Publicado  quinta-feira, 10 de junho de 2010

O clichê de discutir otimismo e pessimismo com a pergunta se o copo está meio vazio ou meio cheio pode funcionar em qualquer situação. Afinal, a coisa boa dos clichês é que eles nunca deixam de fazer sentido. E nenhuma competição tem um amontoado tão grande de lugares-comum quanto a Copa do Mundo.

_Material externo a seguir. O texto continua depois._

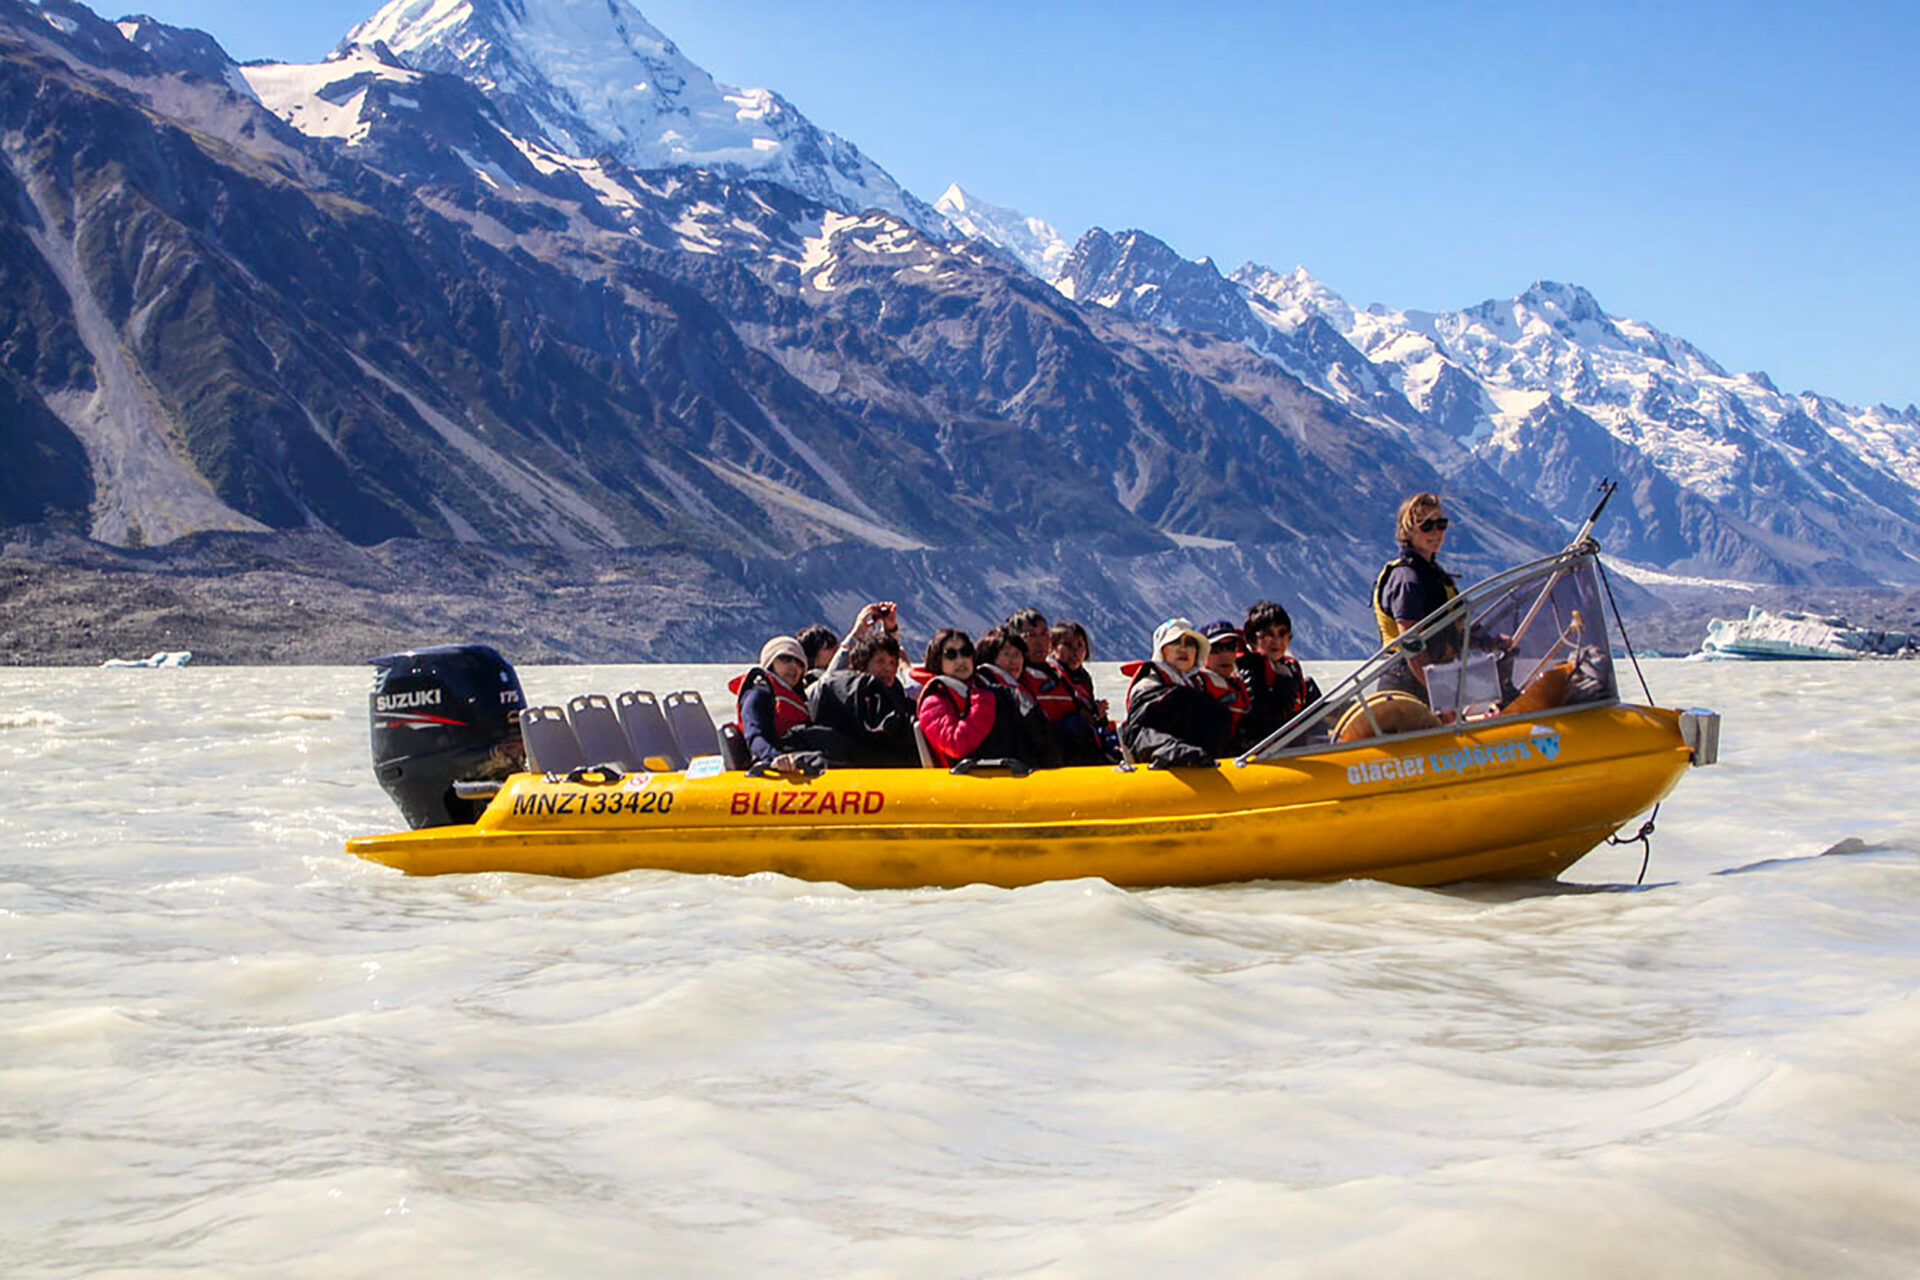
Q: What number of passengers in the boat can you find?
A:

Absolutamente nenhuma.

Você encontrará o craque em fim de carreira, a seleção desacreditada que surpreenderá a todos, os deuses que cairão e serão taxados de arrogantes e o gênio que conduz os operários ao título. Também haverá algum erro que confirmará uma injustiça do capitalismo ou um juiz míope que corrigirá alguma desigualdade socioeconômica. Não há Copa sem a falha de um deus ou a imortalização de um herói. Haverá presidente honesto, mas jamais veremos uma Copa sem que um jogador termine uma partida prostrado no chão, a imagem da própria derrota. E em cada uma dessas fotografias da derrota, todos os países terão uma fração enorme de comovidos.

Exceto, talvez, se essa for a imagem da seleção Argentina, certo?

A Fifa pode se recusar a acabar com as falhas humanas de árbitros e fazer da próxima Copa do Mundo uma farra de dinheiro público, mas e daí? Ainda que disputemos um Mundial com uma seleção pouco brasileira no futebol, não dá para ignorar a competição. Apesar de tudo isso será a Copa do Mundo. E isso basta.